The free Black population in Pittsburgh can be traced to the Revolutionary War era, when the Continental army welcomed Black conscripts. Some of these freedmen formed a middle-class community in an area known as Little Haiti, which would become part of the Hill District and would later attract runaway slaves during the mid-1800s.

In the 1880s Jewish immigrants from Central and Eastern Europe began to settle in what was now the Hill District, and by 1904 the area was a multiethnic melting pot, with large concentrations of Jewish immigrants, Italians, Greeks, Syrians, Poles and Black Americans. The Hill had fairly integrated housing, schools and public facilities. Members of the middle class Black community started successful businesses; in 1909 there were at least 85 successful black-owned businesses in the greater Pittsburgh area, and several served a predominantly white clientele.

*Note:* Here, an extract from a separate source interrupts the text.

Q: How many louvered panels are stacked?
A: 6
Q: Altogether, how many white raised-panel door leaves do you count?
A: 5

Meanwhile, the city of Pittsburgh had established itself as an industrial powerhouse, thanks partly to tycoon Andrew Carnegie’s innovations in iron and steel production in the late 1800s. Carnegie’s mechanization of the steel industry raised overall output and lowered overall working conditions. Unskilled workers easily replaced highly skilled union craftsmen, and were subject to long hours at low pay with the constant threat of furloughs.

Despite these conditions, Pittsburgh attracted an increasing number of European immigrants and Black migrants from the south who were looking for jobs. Many southern Blacks were actually recruited to work in Pennsylvania’s mills and were considered a formidable strikebreaking tool.

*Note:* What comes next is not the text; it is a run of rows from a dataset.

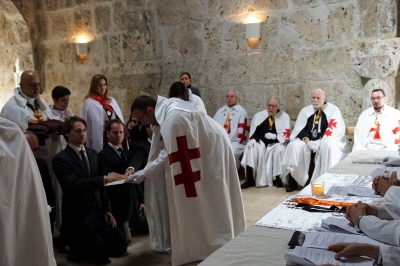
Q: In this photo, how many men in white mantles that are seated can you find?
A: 4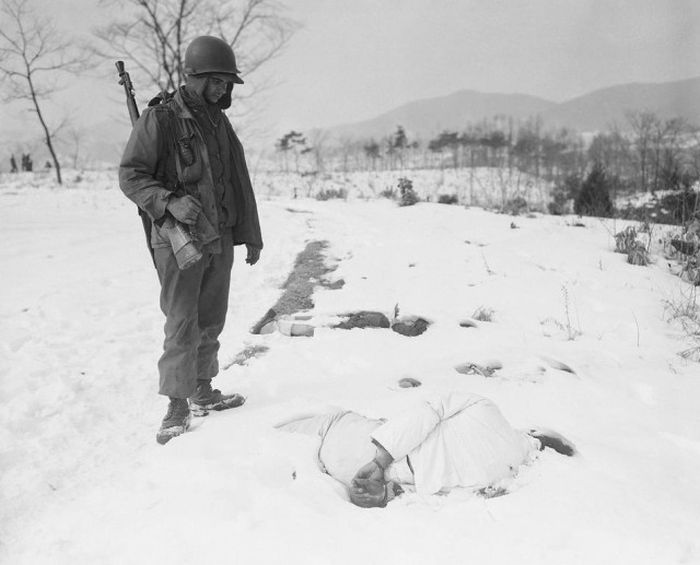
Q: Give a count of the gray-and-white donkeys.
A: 0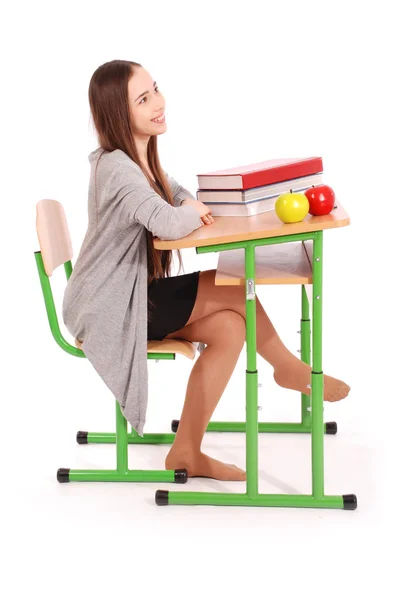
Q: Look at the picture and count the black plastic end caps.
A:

The hope that the Reconstruction period offered southern Blacks was quickly and thoroughly dashed by Jim Crow segregation laws and the Supreme Court decisions that upheld them, as well as by an alarming increase in lynchings and other acts of violence. This, combined with an inability to own land and the debt-ridden sharecropping business, convinced many southern Blacks to flee north.

 

Yet the north was not the land of opportunity many southern Blacks had hoped it would be. Those working in the steel industry faced hostility from white union workers that often would erupt into violent conflict, such as during the Homestead Steel Strike of 1892. They also had to deal with company-owned boarding houses and fluctuating rent that kept them in debt—not unlike sharecropping did. Those who found other work tended to have even lower wages.

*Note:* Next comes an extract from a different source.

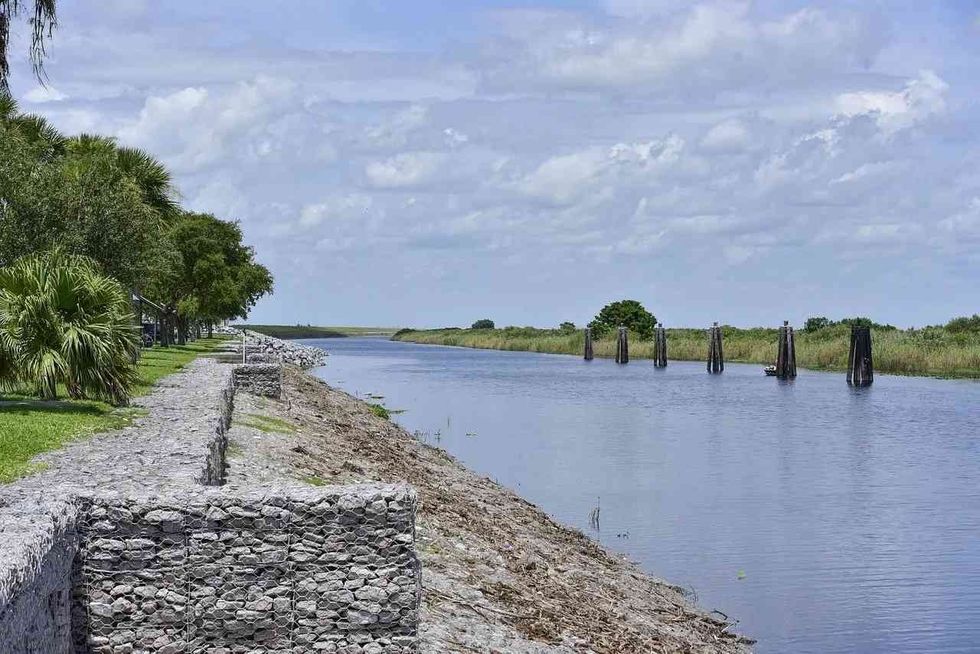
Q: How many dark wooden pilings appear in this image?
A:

The middle-class Black communities in the north, according to African American historian Carter G. Woodsen, treated many southern migrants with disdain, considering them “too criminal and too vicious to be tolerated”. Pittsburgh was no different; “social lines hardened,” writes University of Pittsburgh professor Laurence Glasco, “as longer-term residents and property owners held themselves aloof from Southern migrants”.

However, the Hill District’s population would shift dramatically in the coming decades, with the exodus of more prosperous European immigrants signaling an increasingly segregated and tight-knit Black community who had fewer distinctions about northern and southern origins.